After dealing with depression for over 30 years, I am very happy to say I have learned to accept that is an imbalance that is in my body not my head. I have sucessfully taken different medications for many years. I consider it an illness somthing like diabetes, that can be managed with medication and a healthy lifestyle. It is something that should not carry shame. We all struggle with different problems in our lives. It is the way that you deal with these problems that really matters. We all have to play with the hand we have been dealt. Happiness has a lot to do with attitude and not loosing faith in ourselves.

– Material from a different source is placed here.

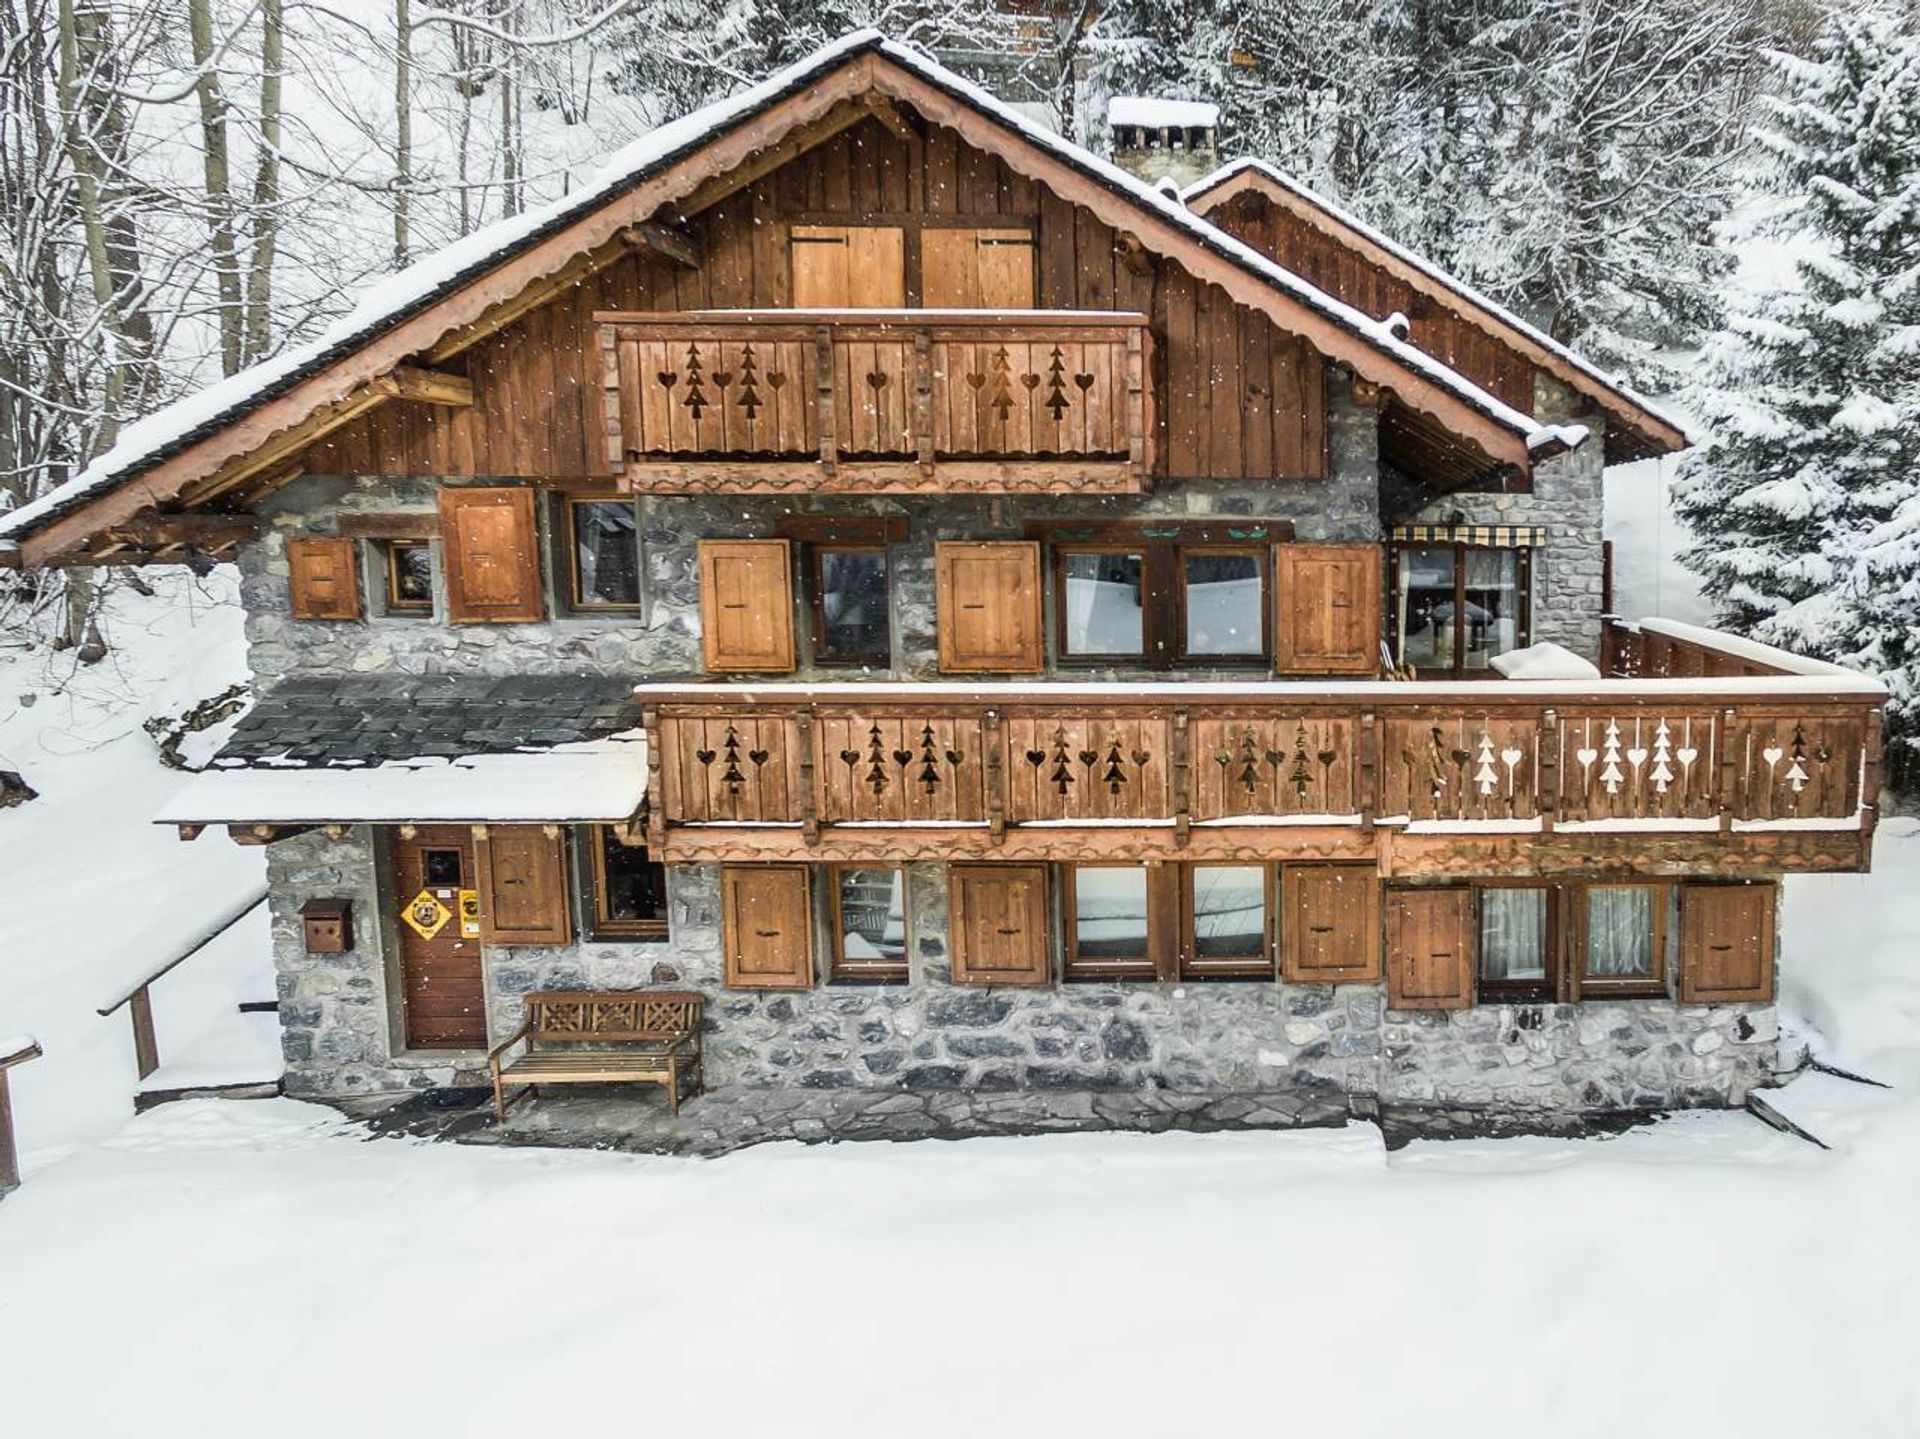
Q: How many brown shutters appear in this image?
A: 13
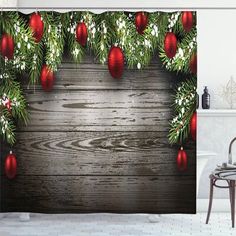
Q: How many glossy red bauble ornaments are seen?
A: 12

msbgz by msbgz | milwaukee, WI
Jul 12, 2007

It took a year for me to admit to myself that I was depressed. I could not understand how I could be depressed as I had a great marraige, job, and homelife. As an only child I am very close to my parents and it was my mom that knew something was wrong. I thought that I was doing a good job covering it up, but she knew something was wrong. One day I just broke down and talked to her, she suggested I see our family doctor and talk to him. He listened and started me on Zoloff. I had gotten down to 90 lbs. and was a nervous wreck. That was 3 years ago. I still take Zoloff and Welbutrin too. I see a therapist once a month, (I had been seeing him weekly for a while). I can once again see how beautiful the sunset is and enjoy the birds singing. I guess what I'd like to say is that if you even think something may be wrong, don't hesitate to see a doctor. It will not go away on it's own. The hardest part is to not be ashamed to admit that you need help. I'm glad I did.